Perché «Pazzaria» − titolo eloquente e non solo per l’esplicito richiamo alla professione ufficiale del versatile, talentuoso drammaturgo-artista della vita − racconta, nell’imminenza della Pasqua cristiana, una peculiare, laicissima e umana, troppo umana Passione di Cristo, in una inedita versione in dialetto partenopeo che prende spunto dai Sacri Misteri medievali e mette in scena in poco più di un’ora la “commedia umana” che si consuma, in una notte e un giorno, con una varietà di registri che screziano il tono grottesco di molte situazioni rappresentate con improvvise sfumature di comico e pennellate di tragico, inframezzate da intermezzi musicali di gusto ibridato medieval-popolare e mediterraneo (con la consulenza di Sandro Massa) riverberato anche dalle scenografie, curate artigianalmente, su progetto grafico e bozzetto delle scene di Aldo Latteri, da quell’Associazione Isola dei Misteri che a Procida in tanti anni ha collaborato con Cacciuttolo.

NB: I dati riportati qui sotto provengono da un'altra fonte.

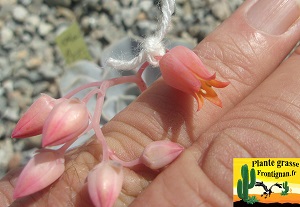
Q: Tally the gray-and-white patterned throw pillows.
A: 0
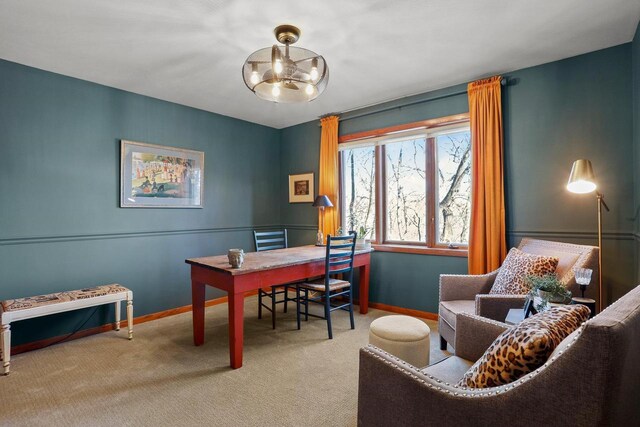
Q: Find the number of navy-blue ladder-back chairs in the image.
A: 2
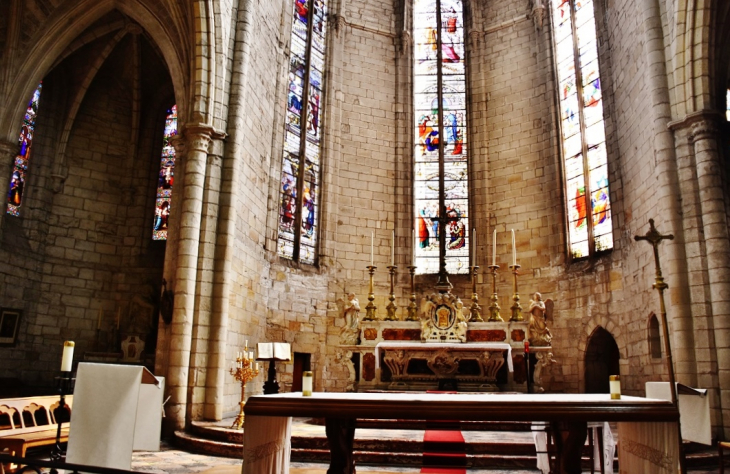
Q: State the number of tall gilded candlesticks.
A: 6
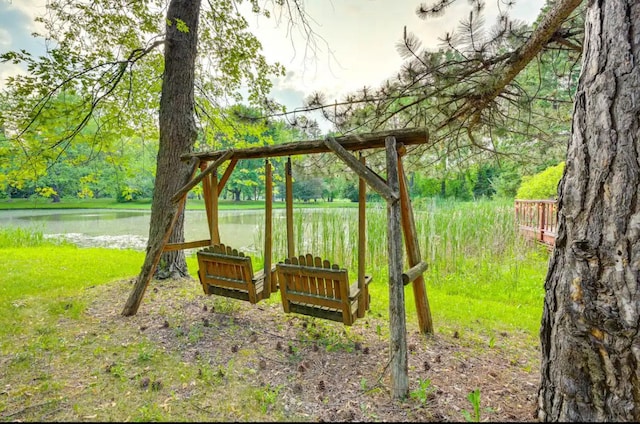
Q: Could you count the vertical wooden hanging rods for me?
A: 4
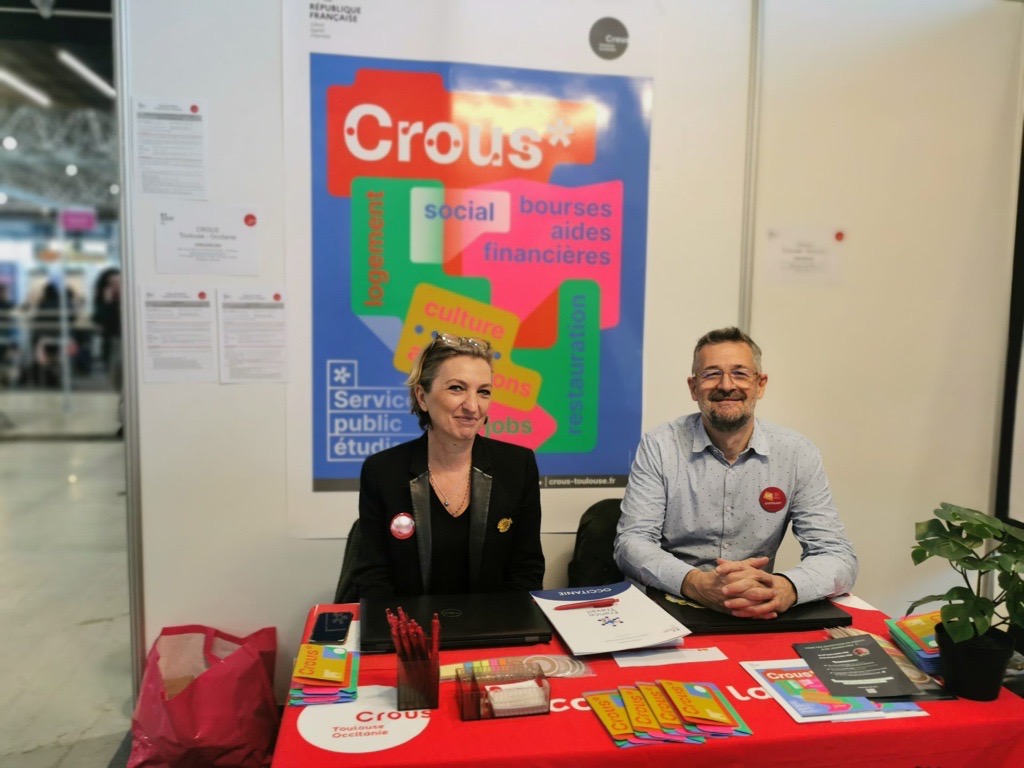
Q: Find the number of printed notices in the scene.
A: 5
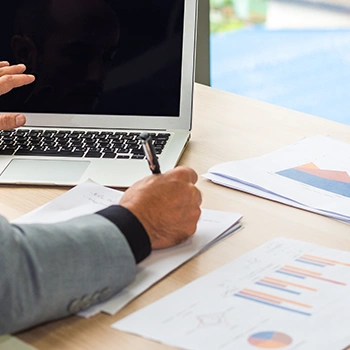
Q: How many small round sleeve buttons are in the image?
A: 4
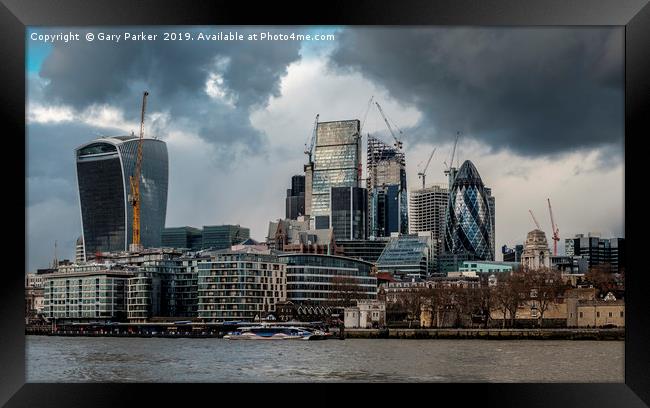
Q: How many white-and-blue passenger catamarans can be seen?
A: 1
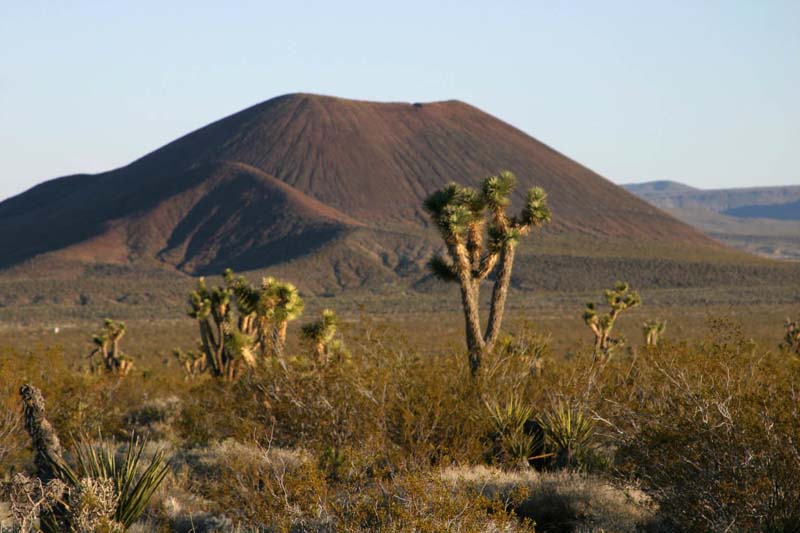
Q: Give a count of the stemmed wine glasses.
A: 0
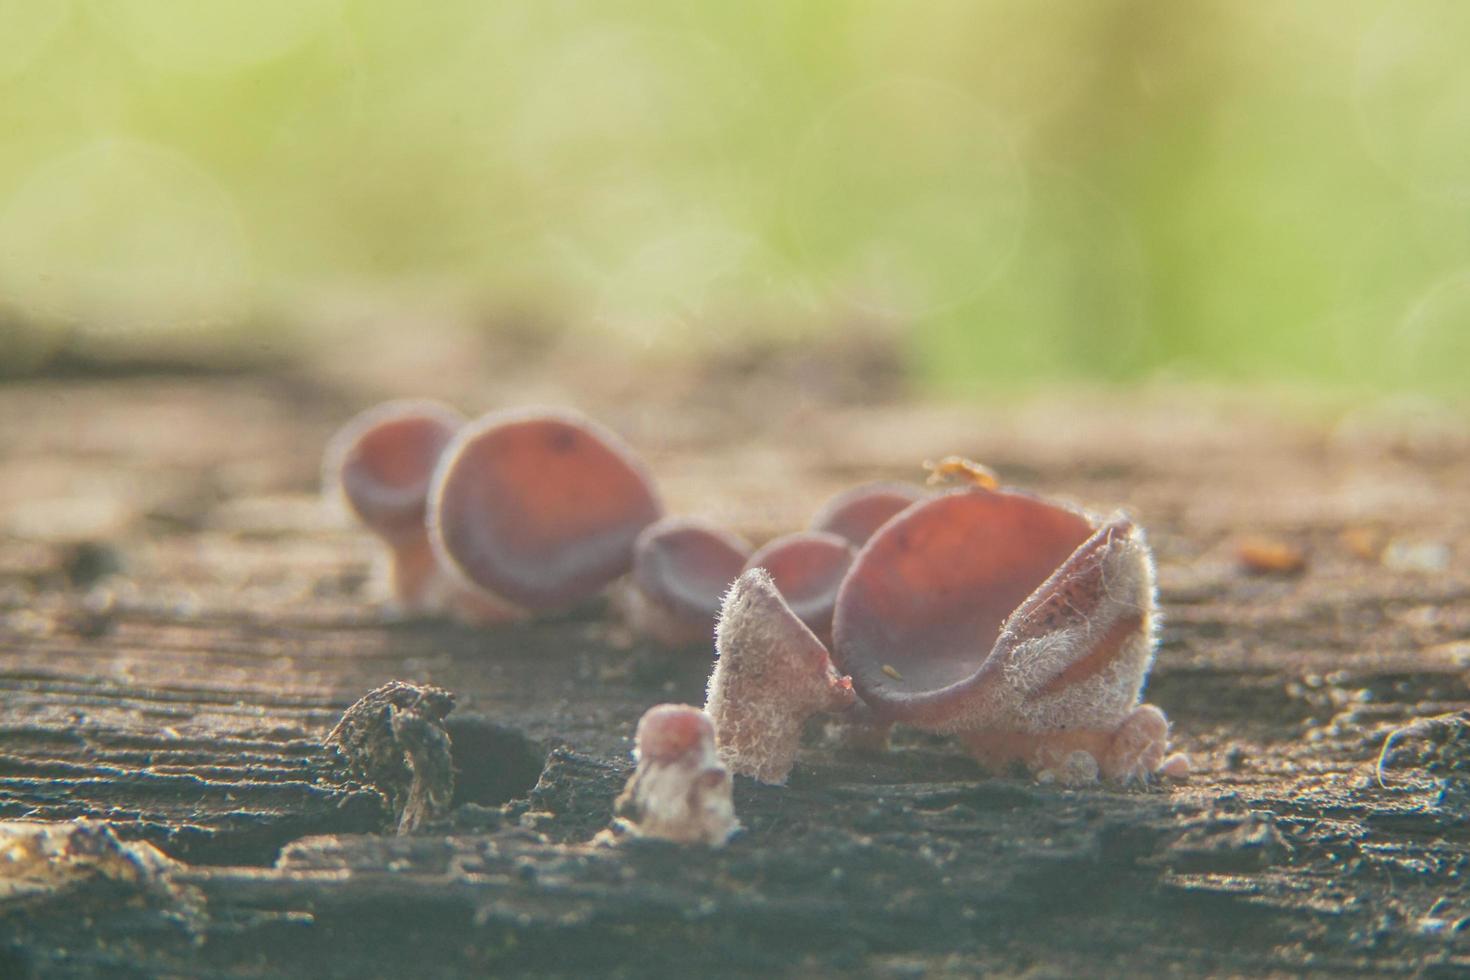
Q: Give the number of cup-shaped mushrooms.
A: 6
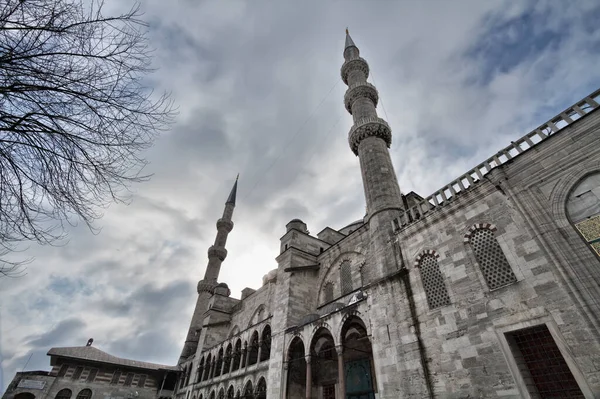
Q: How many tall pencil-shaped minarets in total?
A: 2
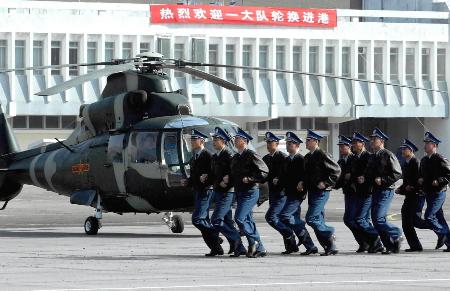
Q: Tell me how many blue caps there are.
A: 11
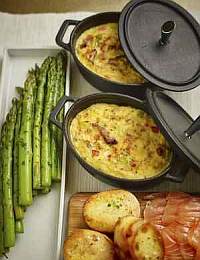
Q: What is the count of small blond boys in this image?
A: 0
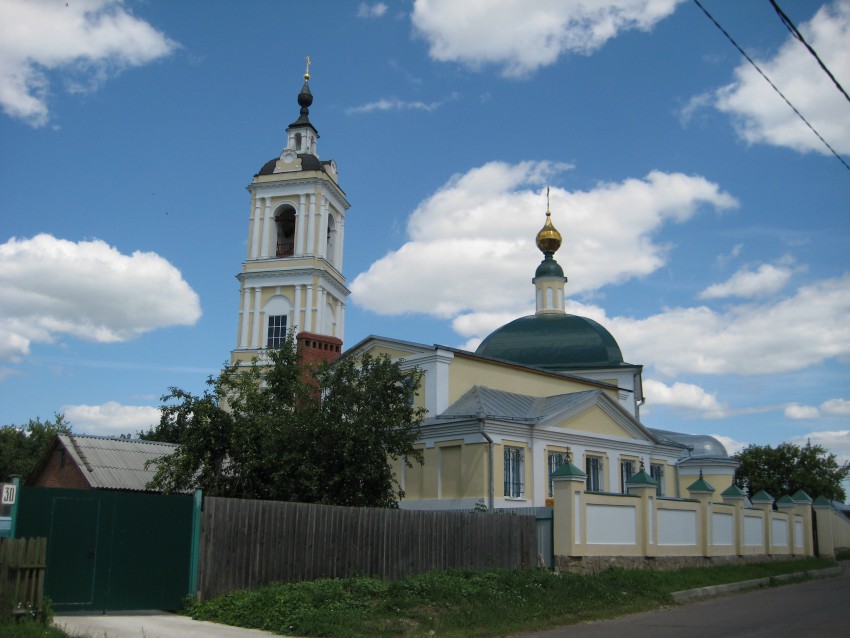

La “pazzaria” che accomuna in fondo tutti i personaggi, senza distinzioni come Sorella Morte nella Livella di Totò, è infatti un filo rosso che lega rudi soldati inconsapevoli, come ci narrano i Vangeli, di ciò che fanno: donne pettegole capaci di “inciuciare” con superficialità su tutto, e ancora Maria di Magdala che pur redenta da Cristo è destabilizzata dal suo conflitto interiore tra amor sacro e amor profano, mentre Maria di Nazareth, folle di dolore, fatica ad accettare la morte del Figlio e persino la Morte, spogliata letteralmente dei suoi panni, rivela umane fragilità e debolezze. L’unico matto davvero patentato, il “Mattazzone” che da solo contro tutti vorrebbe salvare il Redentore dall’infamia della Croce, è di fatto il più simile a Gesù stesso: profeta talmente folle da cambiare la Storia con l’estremo sacrificio di sé – per amore, solo per amore − per salvare l’umanità. Per questo, dall’assunto del Prologo fino allo struggente inno al sole che chiude lo spettacolo − quasi una preghiera laica perché la follia dell’amore riesca davvero a cambiare il mondo − l’invito è a ripensare i confini tra normalità e pazzaria.

Se è infatti più facile rifugiarsi nella comodità che incasella creature in apparenza stravaganti, o difformi dalle regole, anticonformiste e controcorrente, con la loro visionarietà in direzione ostinata e contraria alle masse, è anche vero che in esse possono annidarsi santi, rivoluzionari, poeti e profeti. I quali persino dietro una maschera (come quella di Pulcinella, “il filosofo che fu chiamato pazzo” con la sua ostinazione infantile di chiedersi sempre il perché delle cose, a trovarne il senso), o nei panni del bambino innocente che nella celebre fiaba di Andersen I vestiti dell’imperatore è il solo a gridare che il re è nudo, (s)velano le ipocrisie di ogni potere con la luce della verità. Forse anche per questo, come recita la saggezza popolare, «A pazze e piccerille Dio l’aiuta».